View this report as an mbox folder, status mbox, maintainer mbox


Report forwarded to bug-grep <at> gnu.org:
bug#19306; Package grep. (Mon, 08 Dec 2014 15:26:01 GMT) Full text and rfc822 format available.

Acknowledgement sent to Norihiro Tanaka <noritnk <at> kcn.ne.jp>:
New bug report received and forwarded.
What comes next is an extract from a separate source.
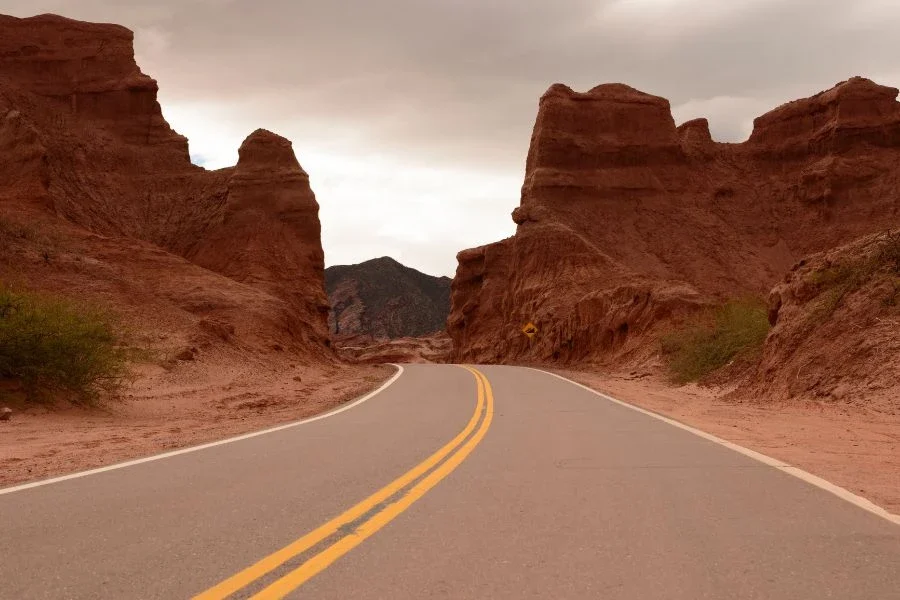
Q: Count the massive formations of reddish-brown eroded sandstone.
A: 2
Copy sent to bug-grep <at> gnu.org. (Mon, 08 Dec 2014 15:26:02 GMT) Full text and rfc822 format available.

Message #5 received at submit <at> debbugs.gnu.org (full text, mbox):

From: Norihiro Tanaka <noritnk <at> kcn.ne.jp>
To: <bug-grep <at> gnu.org>
Subject: [PATCH 1/2] dfa: avoid execution for a pattern including an
 unsupported expression
Date: Tue, 09 Dec 2014 00:24:38 +0900
[Message part 1 (text/plain, inline)]
If a pattern includes an unsupported expression which is labeled as
BACKREF, a text will almost fail to match the pattern.

First patch makes changes to return immediately and avoid pidding search
if a pattern includes an unsupported expression.

Second patch removes word constraint support which is as labeled BEGWORD,
ENDWORD, LIMWORD and NOTLIMWORD for multibyte-locales including UTF-8
from DFA, as we use regex instead of DFA for a pattern including word
constraint so that it does not correctly treat word constraint.
[0001-dfa-avoid-execution-for-a-pattern-including-an-unsup.patch (text/plain, attachment)]
[0002-dfa-remove-a-support-of-a-word-delimiter-expression-.patch (text/plain, attachment)]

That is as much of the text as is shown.